Marketplace Mistake #12 — Preventing Disintermediation Instead of Adding Value
Every marketplace deals with disintermediation and their customers going around the platform.
It’s a common issue, but a small amount of disintermediation doesn’t always matter. It’s important to know your customers and the value you are giving to them through your marketplace. If you know how your top 2–4 value props rank, then you know what matters to your customers.
Is there a rule of thumb for when your level of disintermediation signals a value prop red flag?
1. Start by looking at each stage of your marketplace funnel and focus on where user activity drops off to address this.
2. From there, you can compare where users are disintermediating against your value props (or demonstrating other issues with activation) and make sure your value is clearly explained and actually rings true for users.
3. Finally, combine user testimonials with tracking data to formulate hypotheses that you can test and iterate on.
At Storefront, we mainly focused on the transactional side of our marketplace (thus why we are called ‘Airbnb for Retail’), which was the second step for a demand side customer, but more recently we saw that the first step — finding short-term retail space — was even more important. That led to new discoveries and new features being offered that made retail space even more accessible on the platform.
Marketplace Mistake #13 — Over Catering to Supply Customers
Jason Davis, founder of Radico, and past director of search and data at Etsy, learned this:
“Etsy’s search box was introduced in 2005 just a few months after launch. The implementation was quite basic: a simple database statement that pulled back results ordered by recency. It worked well enough at the time.
Yet as time passed, sellers started to realize that their newer items were getting more heavily promoted at the top of search, while stale items were falling deep into the results. Sellers also started to realize that for the listing price of $.20, they could “relist” their items, hence bumping up the timestamp in the database, effectively promoted their items back to the top.
By 2009, relisting could definitely be called “a thing” and represented a sizeable chunk of Etsy’s revenue ($.20 at a time). Yet at the same time, the marketplace had over 5 million items and search quality–and the buyer experience–suffered.
Etsy eventually solved this problem but won’t go into details here. It was a huge project for the entire company.
The lesson learned here is the balance between the marketplace, buyers, and sellers.
Sellers are the most vocal and act in their own best interest which isn’t necessarily aligned with the overall marketplace experience.
Buyers are silent judges of your success: treat them well and they’ll spend money, otherwise they’ll just silently disappear.
And of course, the marketplace needs to generate revenue via sustainable offerings to make ends meet as a business.”
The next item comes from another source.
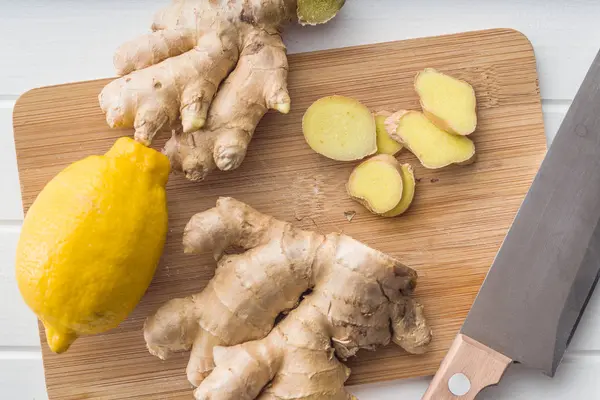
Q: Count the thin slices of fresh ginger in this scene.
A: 6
Mistake #14 — Thinking Marketplaces are Easy Exits
At the end of the day, marketplaces are exciting, empowering, and hard businesses to grow.
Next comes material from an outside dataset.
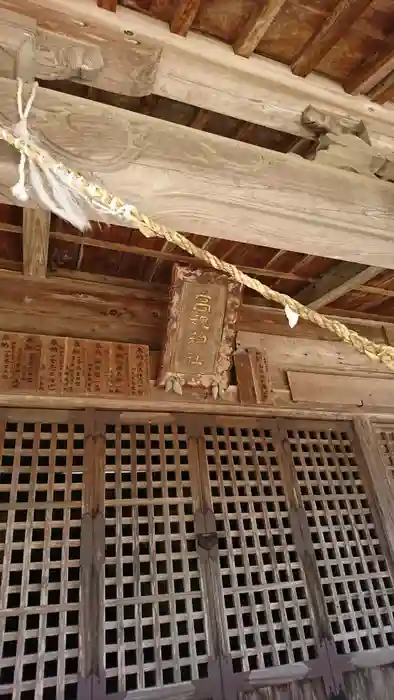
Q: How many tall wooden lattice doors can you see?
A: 4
Marketplaces take much longer to reach product-market fit, liquidity, scale, and are often a 7–10 year venture before you’ve nailed it. LoopNet exited in eight years. Etsy was founded in 2005 and is just now looking to IPO in 2015, 10 years later. Airbnb is now valued at $31 billion, but it took nine years. Lyft is valued at $7.5 billion, but it took an evolution from Zimride, it’s previous company, and an additional 5 years.
Remember to build your marketplace with a passion and vision that’s big, lofty, and adds a positive impact to the people and world surrounding it.